Extract every line from the records below that contains the word "photo".

Entries provided:
════════

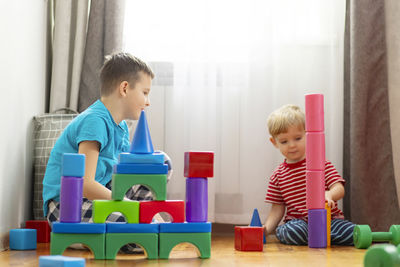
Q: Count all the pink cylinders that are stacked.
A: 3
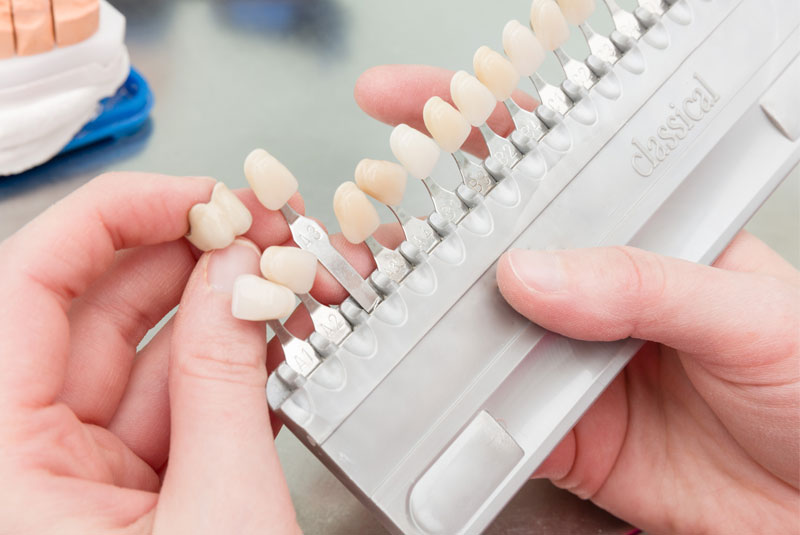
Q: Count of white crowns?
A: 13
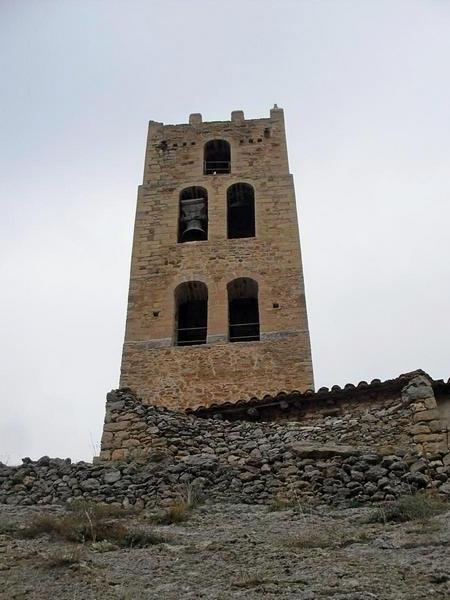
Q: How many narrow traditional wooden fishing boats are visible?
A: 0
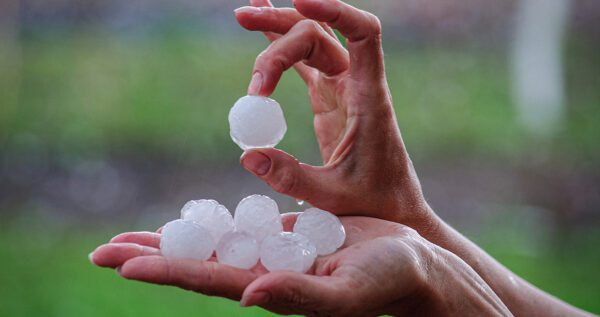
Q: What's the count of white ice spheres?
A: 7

════════

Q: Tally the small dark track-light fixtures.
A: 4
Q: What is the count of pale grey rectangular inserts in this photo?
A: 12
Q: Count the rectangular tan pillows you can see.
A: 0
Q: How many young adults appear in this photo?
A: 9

════════

Answer box:
Q: What is the count of pale grey rectangular inserts in this photo?
Q: How many young adults appear in this photo?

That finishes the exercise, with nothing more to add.